Ord Om ordet
Langfredag
Isaiah 52:13-53:12: See, my servant will rise to great heights.
Hebrews 4:14-16; 5:7-9: Let us be confident that we shall have mercy from him.
John 18:1-19:42: Pilate wrote out a notice and had it fixed to the Cross.
Today, on Good Friday, the cross commands our full attention. Through the words of the Beloved Disciple, we have followed Jesus every gruelling step of the way from the High Priest’s court to Golgotha. We have heard the monotonous knocking of hammers driving nails into flesh. We have seen our Lord raised up on the wood of the tree, in fulfilment of prophecy. In a moment we shall venerate the cross with a kiss. The cross, of course, is intimately familiar to us. We make the sign of the cross many times each day. We may have a cross in our bedroom, in our car, on our piano. Centuries of devotion have made the cross intrinsic to our sensibility. Artists have depicted it as an object of beauty. It has been throughly domesticated. Once, years ago, I visited a friend in Austria. It was summer. We went out to supper. We found an open Heuriger, a vintner’s garden where new wine is served from the barrel. The atmosphere was convivial. There was a warm breeze. There were families and dogs; good, simple food; green grass and oompah-pah. I was perplexed, in this setting, when I noticed the smiling waitress emerge, in a Dirndl-costume with a tray full of wine, from underneath a huge crucifix, positioned high in the garden wall. The mixture of images was incongruous. In a way it was a comfort to find the cross there, watching over us. At the same time it felt strange, even a little disrespectful. I asked myself then: have we got too used to the scandal of the cross? It is a question I ask myself still.

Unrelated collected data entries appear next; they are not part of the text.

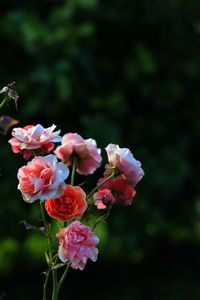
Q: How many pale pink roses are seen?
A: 5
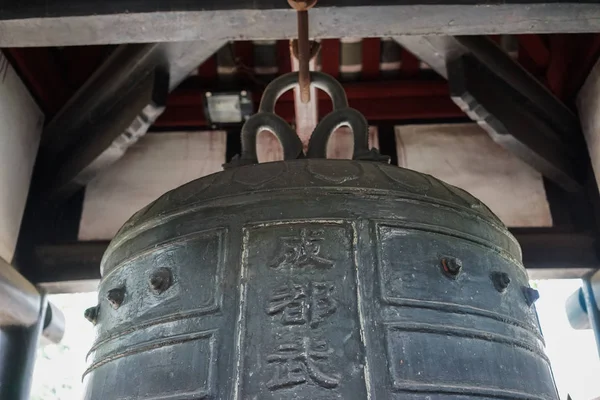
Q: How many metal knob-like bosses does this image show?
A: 6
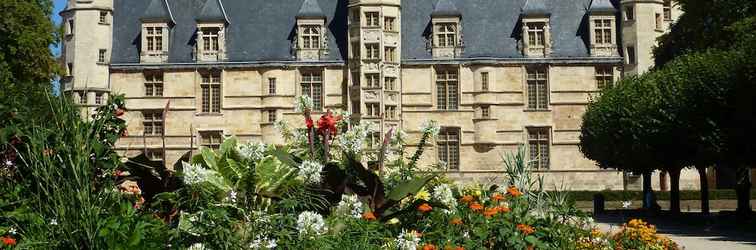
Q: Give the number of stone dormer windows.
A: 6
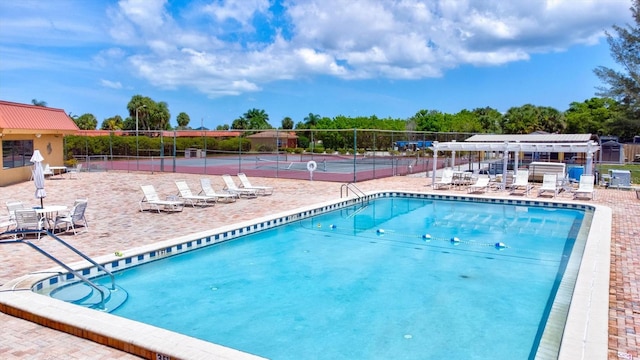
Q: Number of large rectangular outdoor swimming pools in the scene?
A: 1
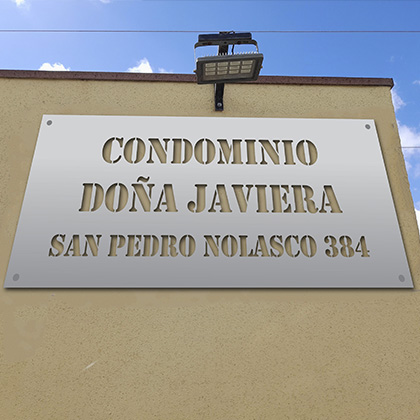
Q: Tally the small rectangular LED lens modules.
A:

The earliest representation of the crucifixion known to us is an inscription carved in plaster near the Palatine Hill in Rome. Its precise date is uncertain, but it may have been made as early as the early second century, when there were Christians about in Rome who had heard the Gospel preached by Peter and Paul. The inscription portrays a human body with a donkey’s head, fixed to a cross. In a corner, there is what seems like a Y-shaped tau cross, so dear to St Francis of Assisi. To the left stands a man dressed like a solider with one hand raised in homage. A caption announces in barely literate Greek: ‘Alexamenos worships god.’ The graffito is a caricature. It intends to ridicule the worshipper. The joke is timeless. ‘Does he worship a crucified man? You can’t be serious. What an ass!’ It is sometimes said that, to appreciate the symbolic charge of a crucifix in antiquity, we moderns should think of a hangman’s noose or an electric chair. I think this insufficient. The gallows and chair were thought up as humane means of execution. The cross, meanwhile, was designed to cause a maximum of drawn-out anguish. Also, death by crucifixion is messy and humiliating. Alexamenos is presented, in the drawing, not just as a fool, but as an indecent man.

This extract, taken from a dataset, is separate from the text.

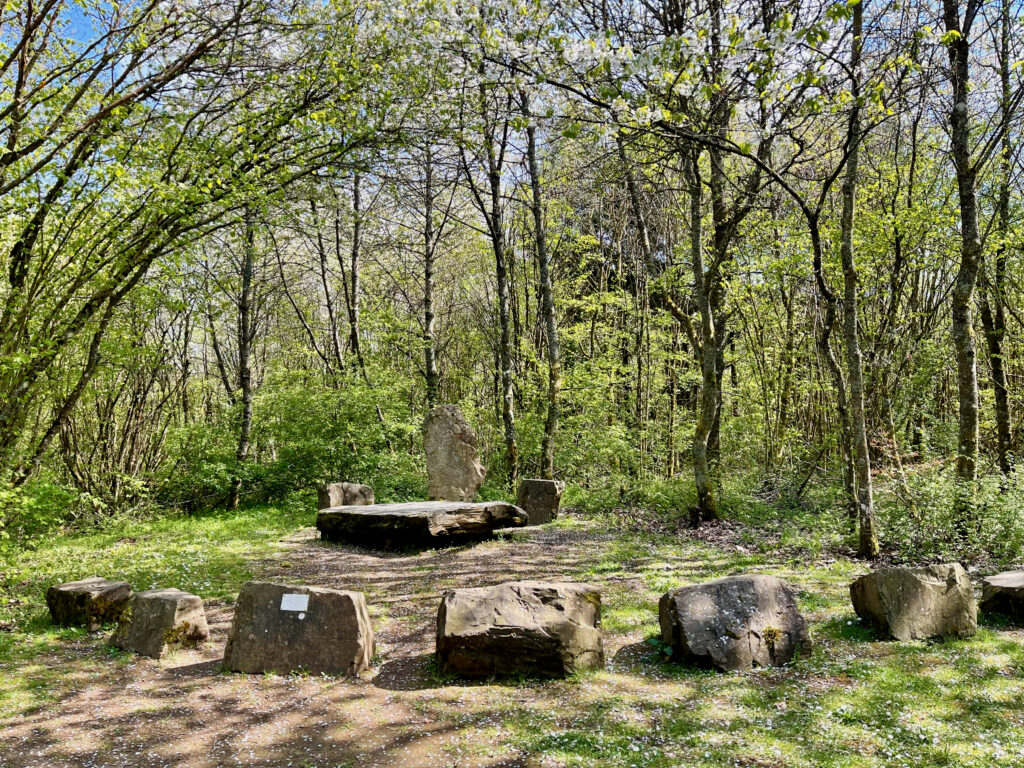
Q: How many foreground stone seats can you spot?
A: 7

Horrifically, this past year has given us a fresh perspective on crucifixion as vindictive humiliation. The terrorist movement that calls itself ‘Islamic State’ has posted clip upon clip on YouTube of Christians they have crucified. The fate of the apostles Andrew and Peter is a real prospect, now, for Christians in Iraq and Syria. It is unconscionable, but it happens. If we have seen such images, our crucifix at home will never look the same. It will never again be just part of the furniture. It will remain a terrifying monument—a reminder of what Christ suffered, and suffers still, through the members of his Church. Brothers and sisters, we profess that God is love. We read in Scripture that Jesus loved his own to the end. Today we see what that means in real terms. How can we begin to fathom the meaning, the cost, the extent of such love?

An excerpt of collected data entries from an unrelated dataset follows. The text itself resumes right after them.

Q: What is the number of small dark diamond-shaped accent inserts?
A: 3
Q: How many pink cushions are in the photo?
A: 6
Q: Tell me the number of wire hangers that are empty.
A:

Today we weep with the women at the tomb. We weep for Christ. We weep for our world and its tragic urge to destroy what is good and holy. We look soberly at the darkness we carry ourselves. At the same time, we give thanks. Taking our sentence of death upon himself, Christ destroyed death from within. Today, at his cry, ‘It is accomplished’, we already look forward to the joy of the Third Day. It was part of Christ’s proclamation from the first: ‘The Son of man must suffer many things, be rejected and be killed, and after three days rise again.’ Hope is as intrinsic to Good Friday as grief. Finally, let us not forget those members of the Church who share in Christ’s sufferings today. I think often of a prisoner’s letter smuggled out of one of Stalin’s labour camps in 1933. It carried a message to the Christians of the West, free to practice their faith. It asked them to ‘keep burning on the altars of their hearts the flame that is tortured out of ours. If only some of them keep it burning, we will find it in our prayers, in our sleep and in our flight away from our tormented bodies. It will shine to us as a beacon of light in the numbing darkness, and we shall be comforted and Christ will rejoice.’ Let us take those words as addressed to us now, as a challenge to shun all mediocrity. ‘Christ’, wrote Pascal, ‘remains on the cross until the end of the world. We shouldn’t slumber during that time.’ Let us keep watch, then, and pray, firm in faith, fervent in love. Let us not be ashamed of the cross. Let us glory in it.